DATA FOR REVIEW:
┄┄┄┄┄┄┄┄┄┄

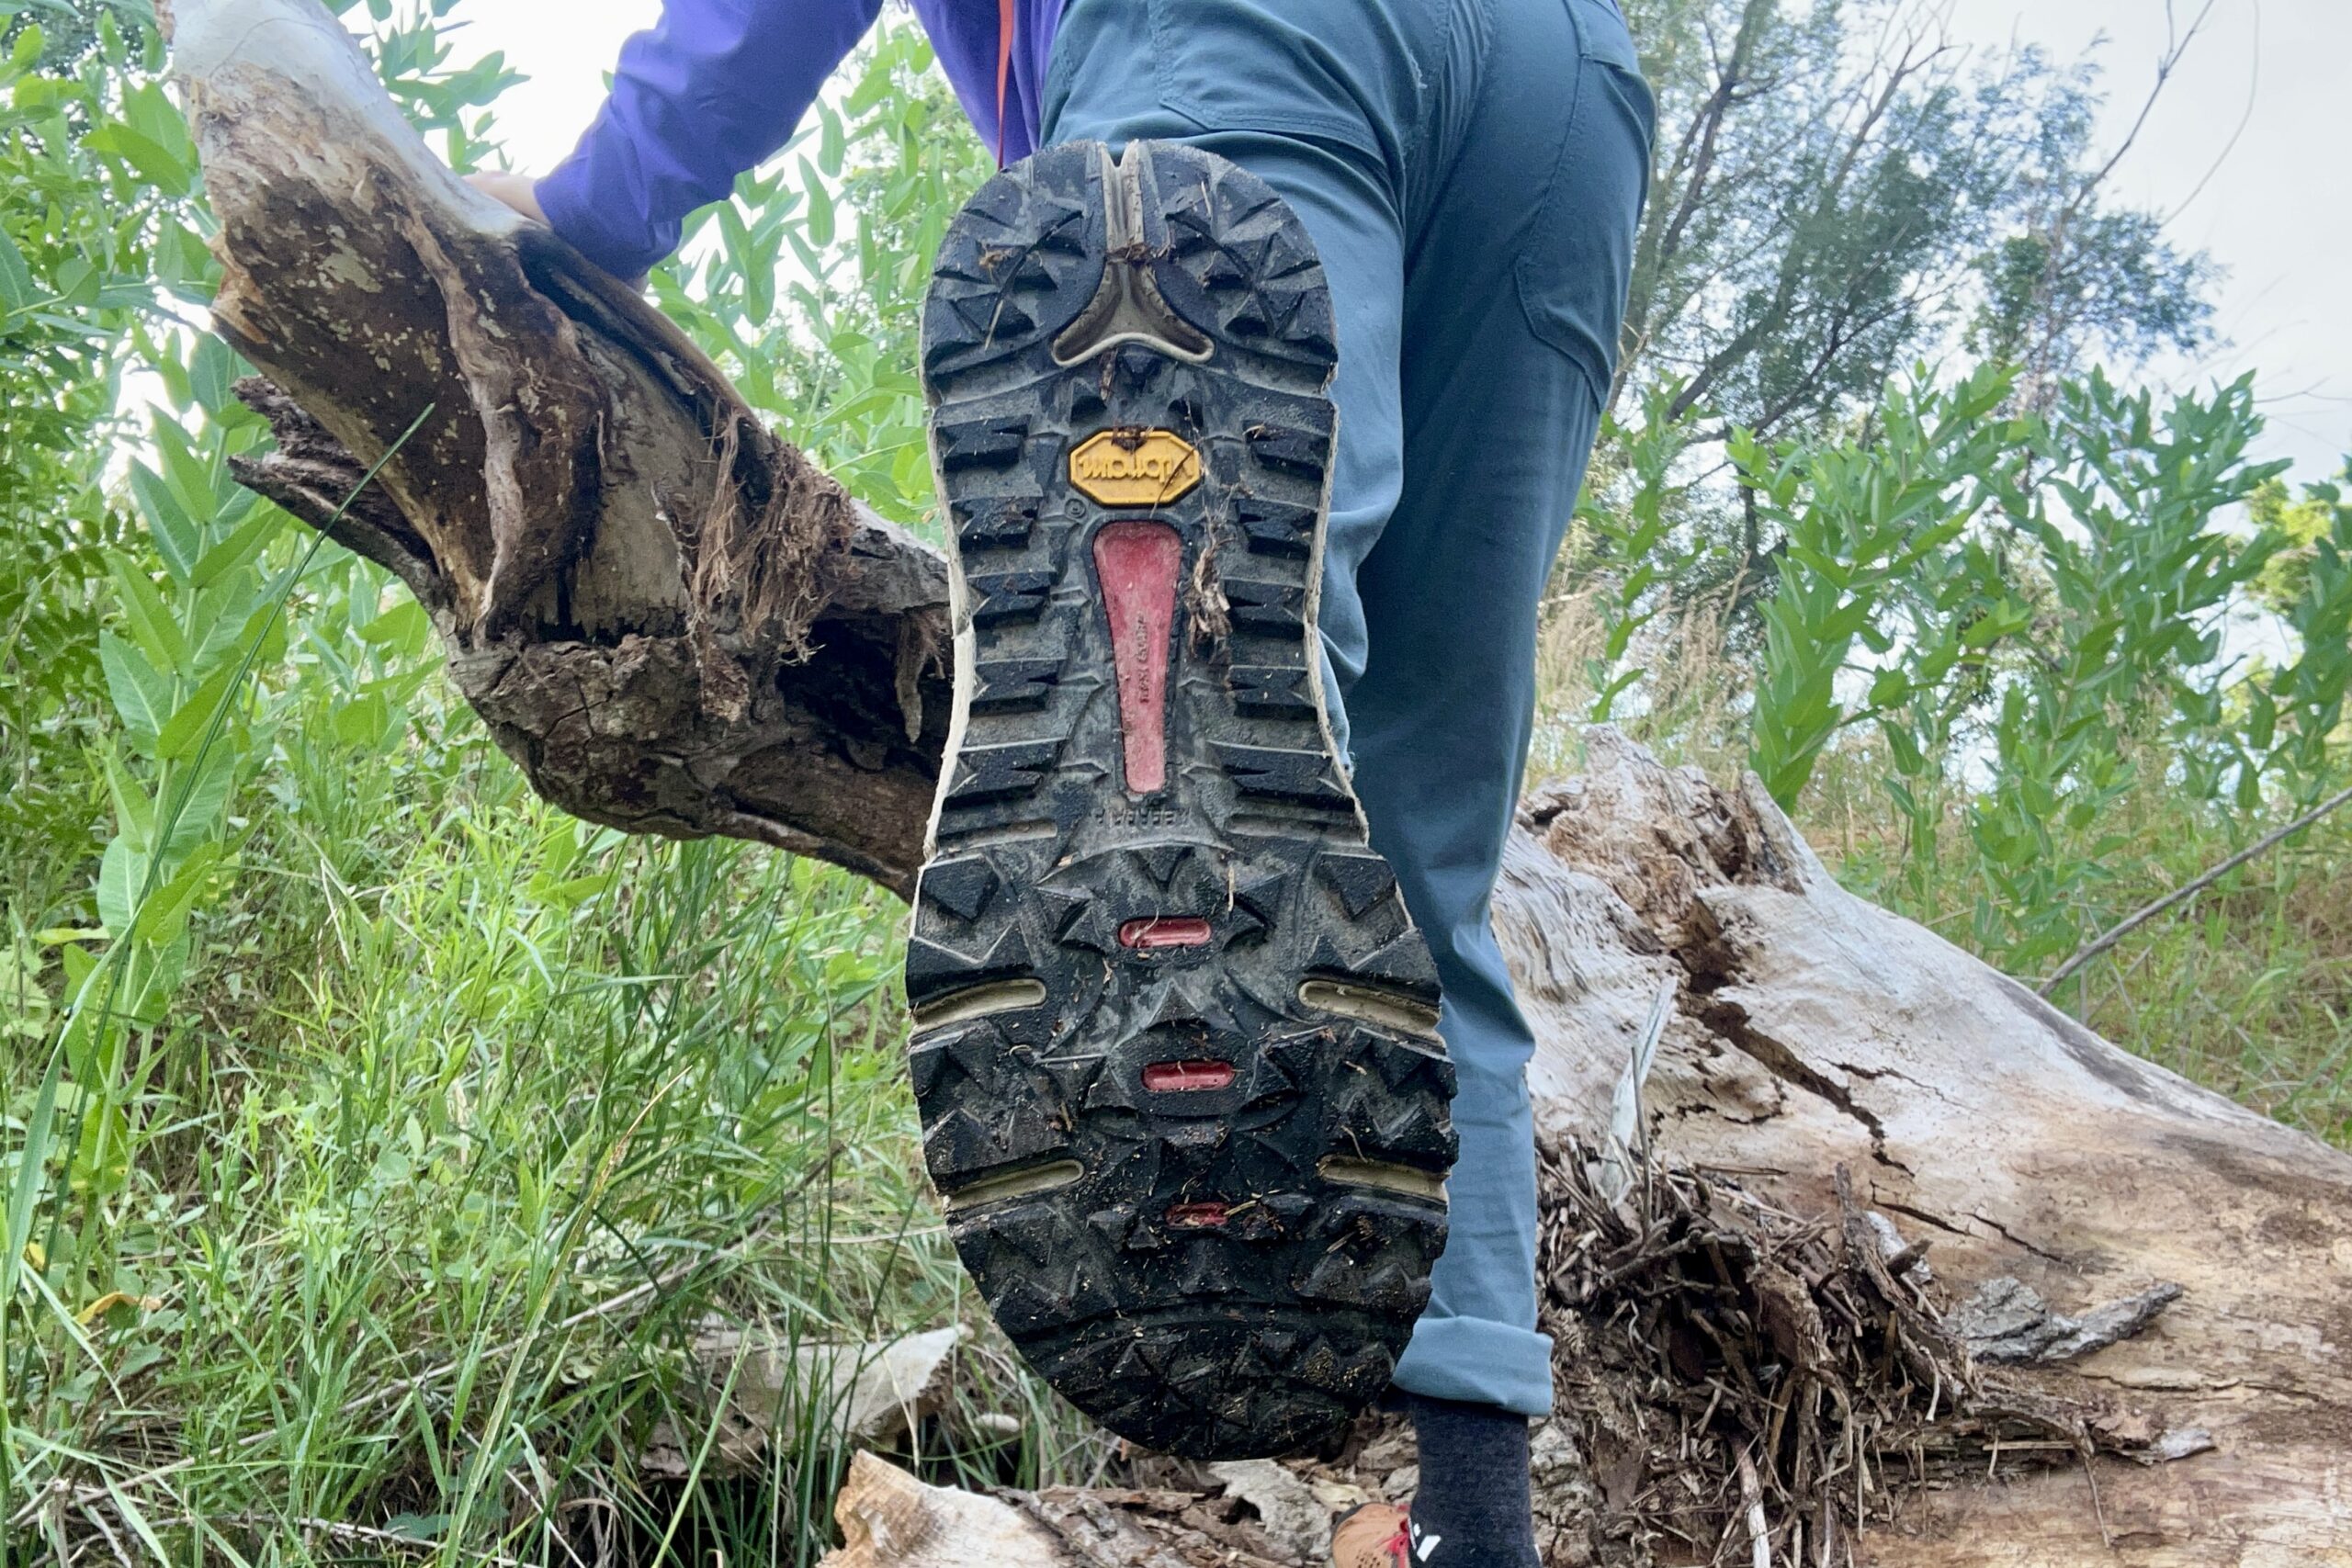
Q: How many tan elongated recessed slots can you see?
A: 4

┄┄┄┄┄┄┄┄┄┄

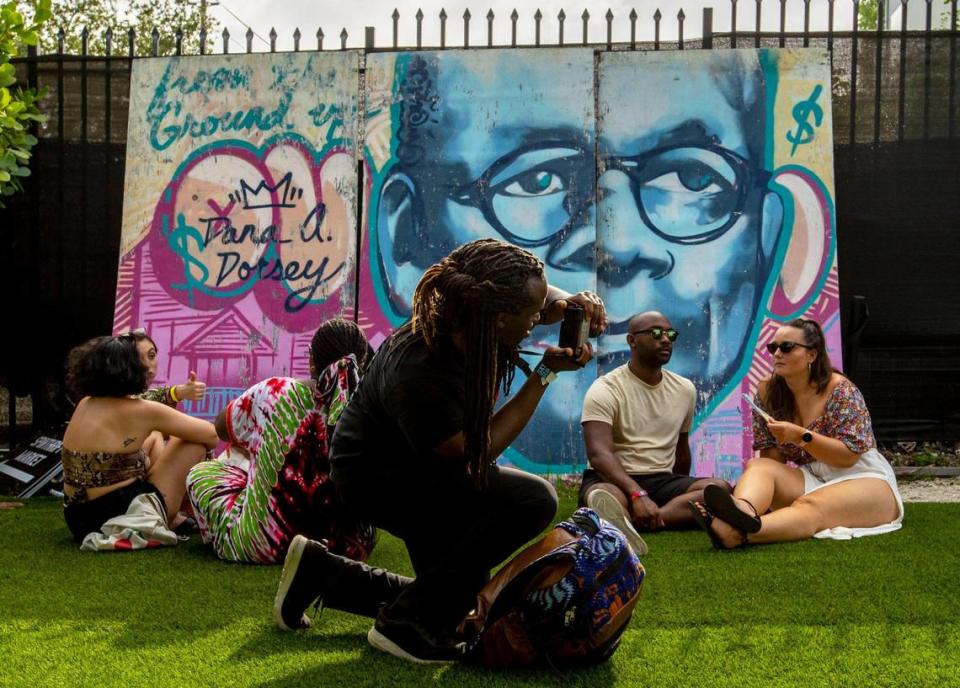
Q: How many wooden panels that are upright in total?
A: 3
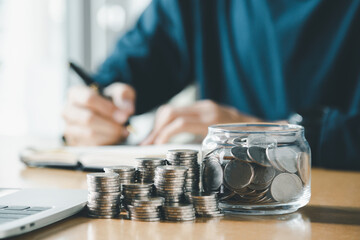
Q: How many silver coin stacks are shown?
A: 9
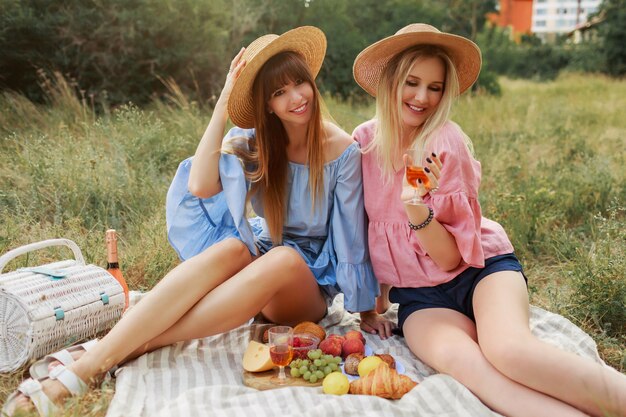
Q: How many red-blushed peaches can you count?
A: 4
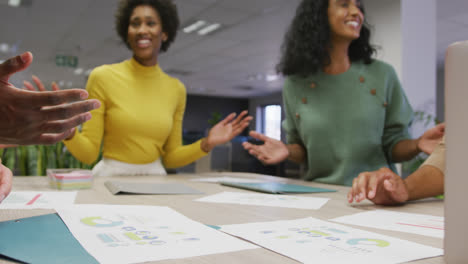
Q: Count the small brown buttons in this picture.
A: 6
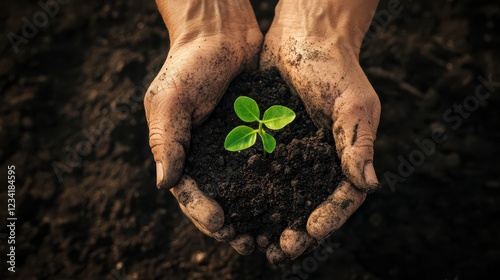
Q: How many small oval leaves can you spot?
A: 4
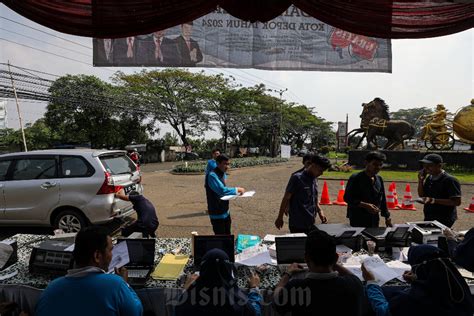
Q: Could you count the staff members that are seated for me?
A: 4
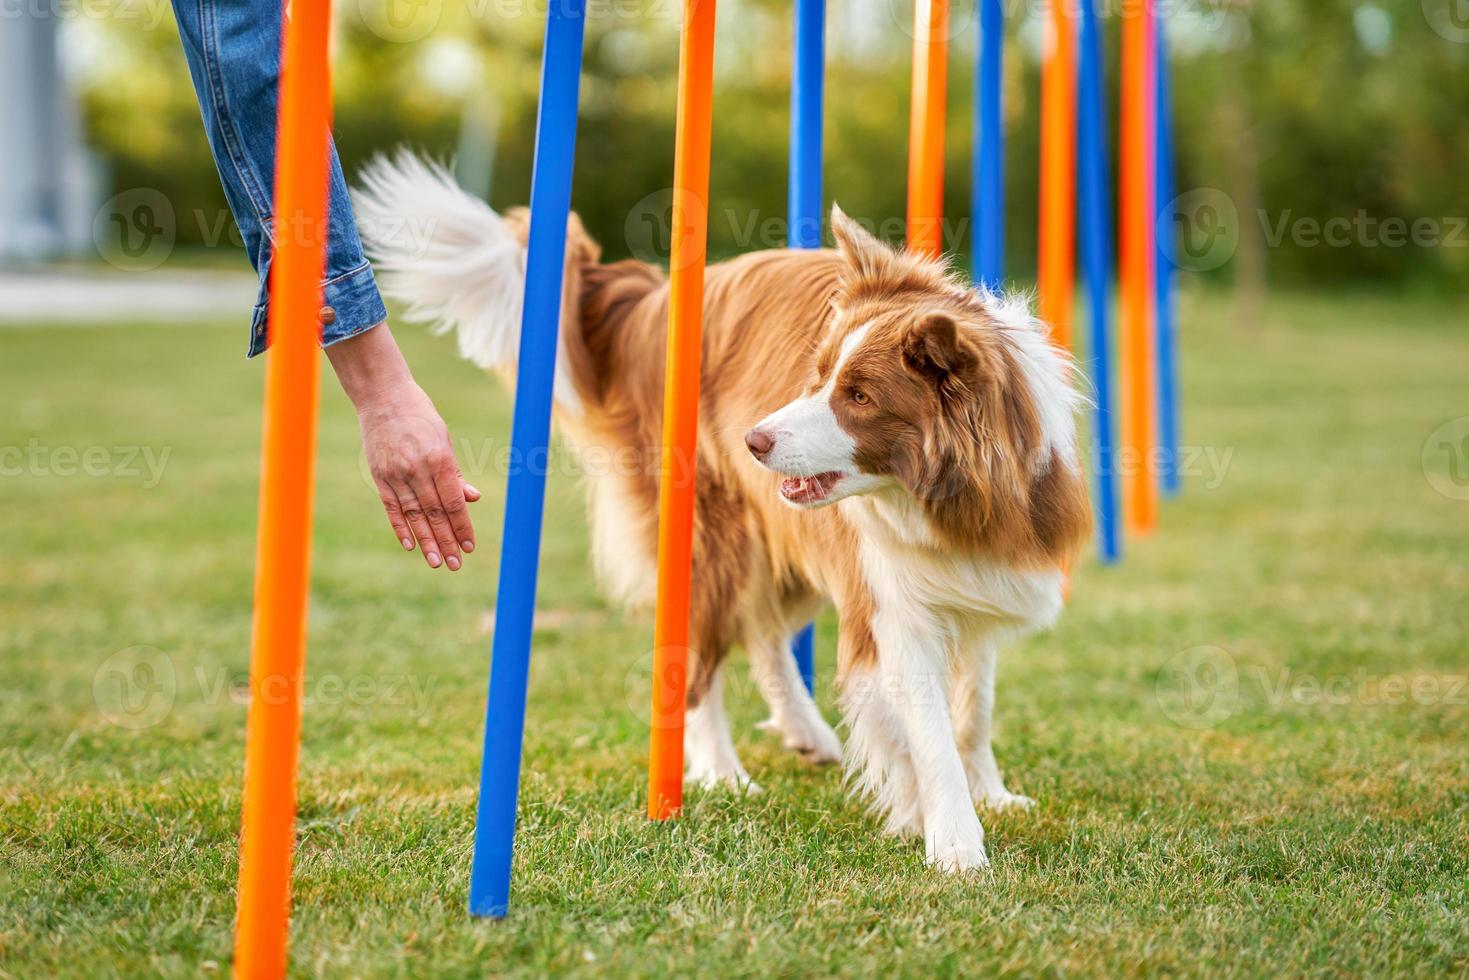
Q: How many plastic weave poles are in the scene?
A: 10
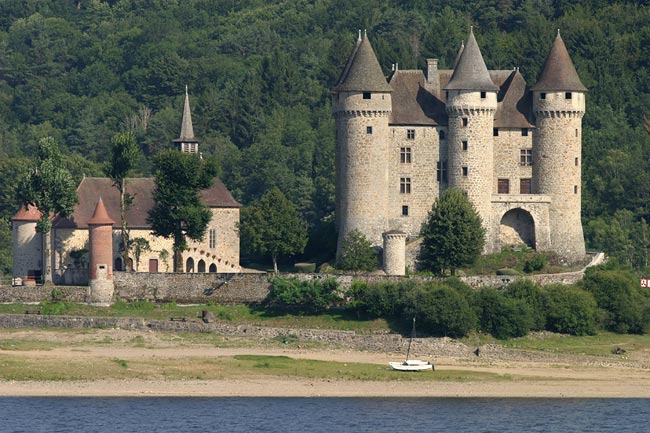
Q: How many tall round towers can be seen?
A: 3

┄┄┄┄┄┄┄┄┄┄

YOUR ASSIGNMENT: Please count how many lines of the records include "small", giving the number and nothing else.

TASK RESULT: 2